§ **WORK TASK**
If a line in the entries below includes "round", show that line.

§ **SUPPLIED DATA**
########################################

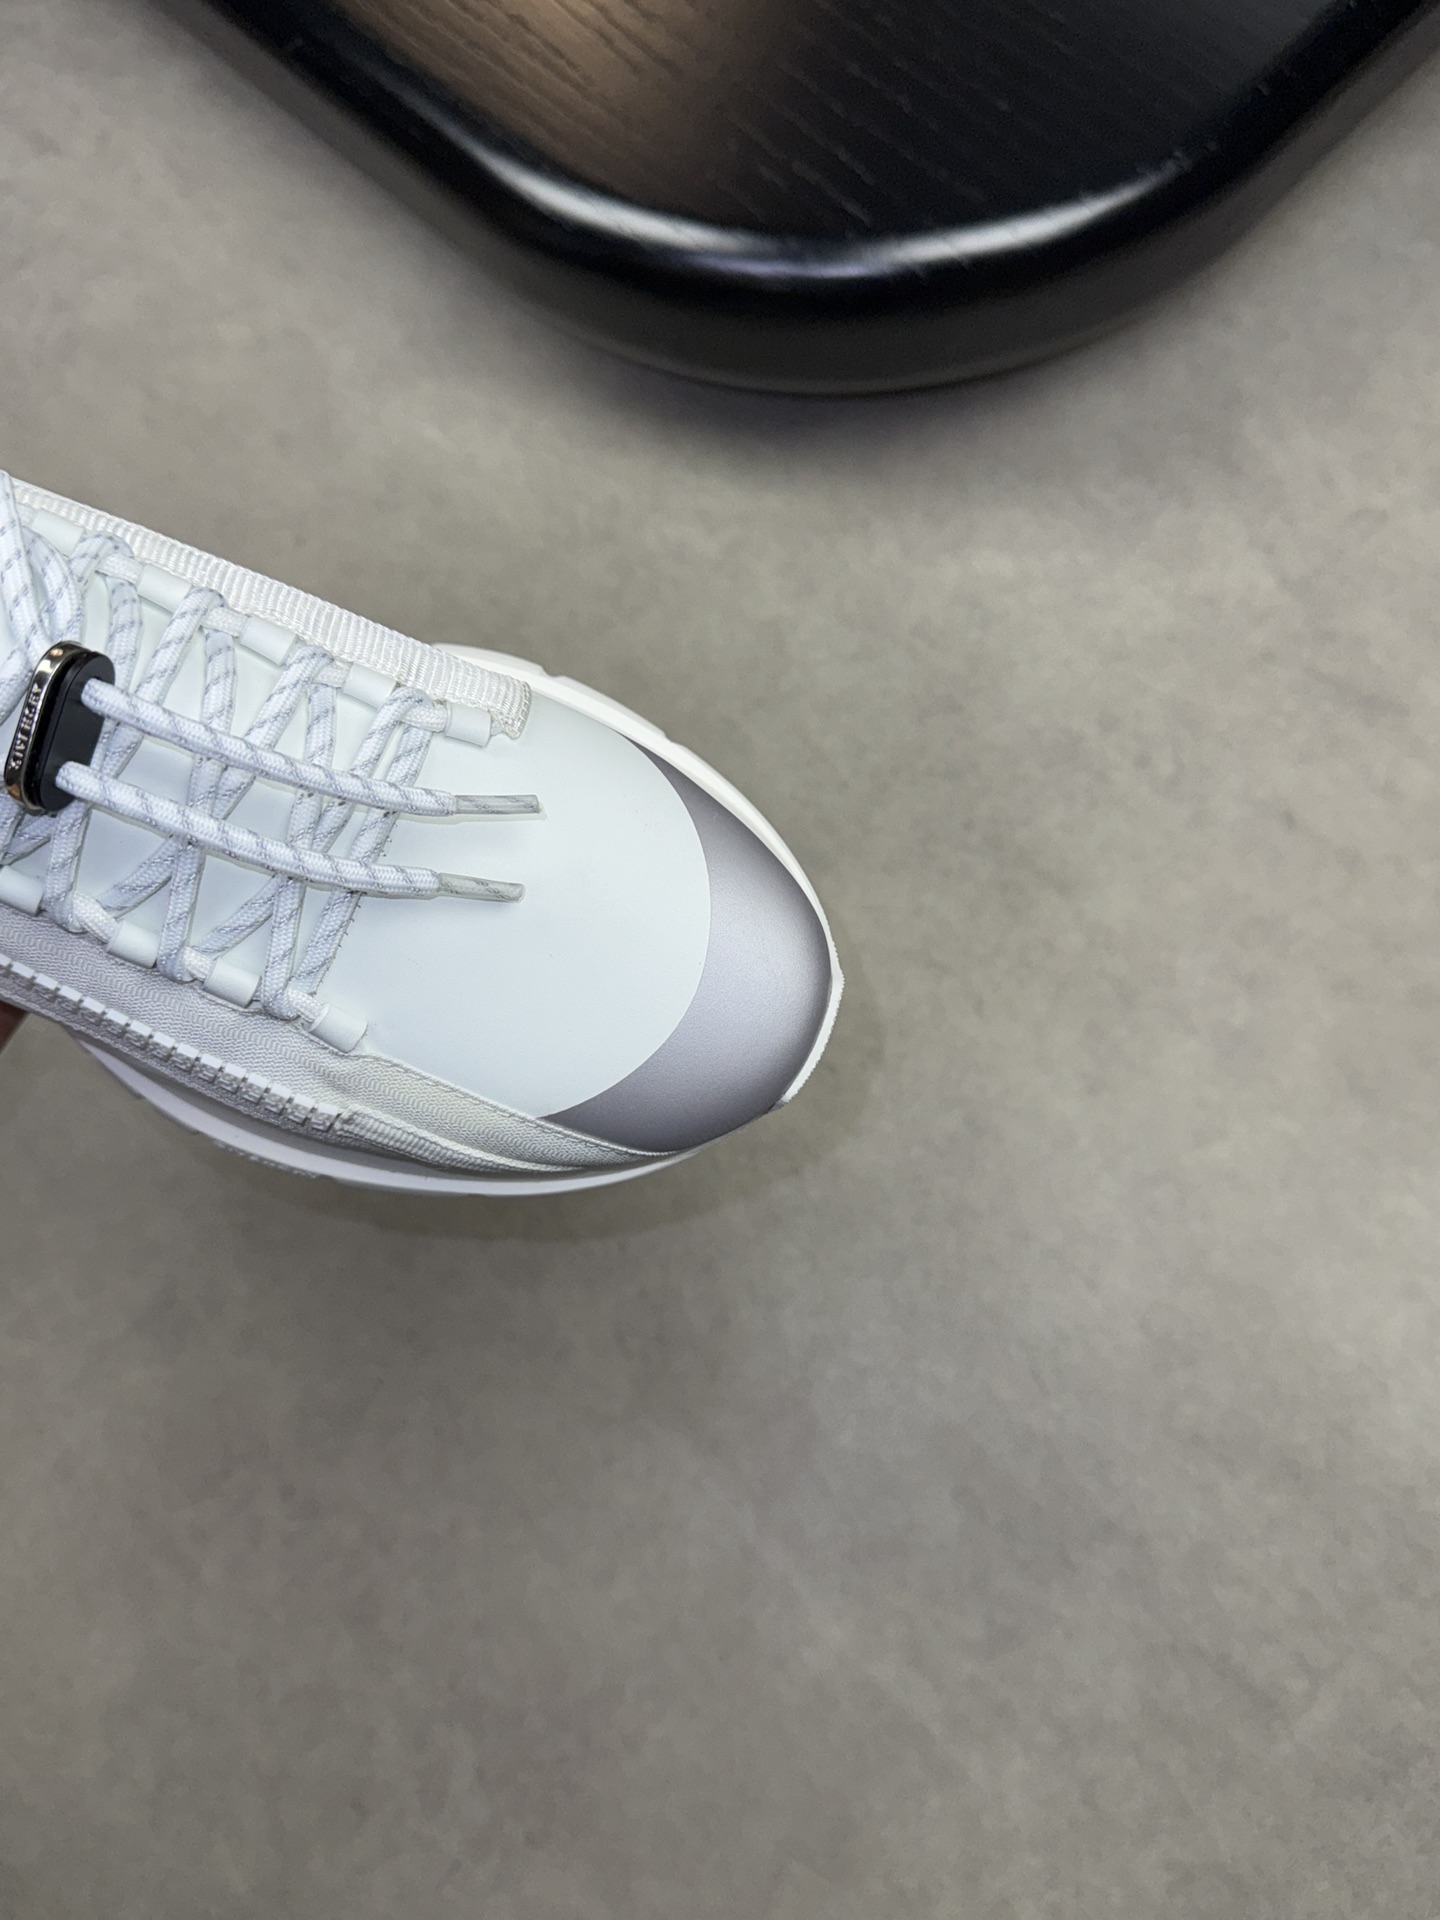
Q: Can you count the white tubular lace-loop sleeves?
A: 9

########################################

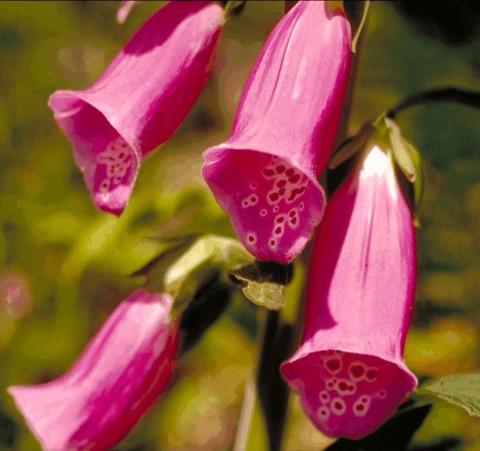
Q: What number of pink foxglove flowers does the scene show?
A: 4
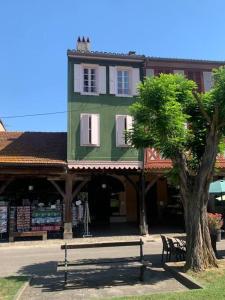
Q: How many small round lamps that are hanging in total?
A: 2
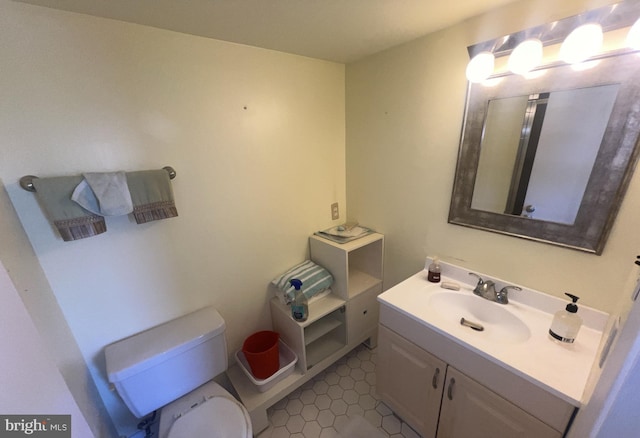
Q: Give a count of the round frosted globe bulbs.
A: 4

########################################

§ **SOLUTION TO THE EXERCISE**
Q: How many small round lamps that are hanging in total?
Q: Give a count of the round frosted globe bulbs.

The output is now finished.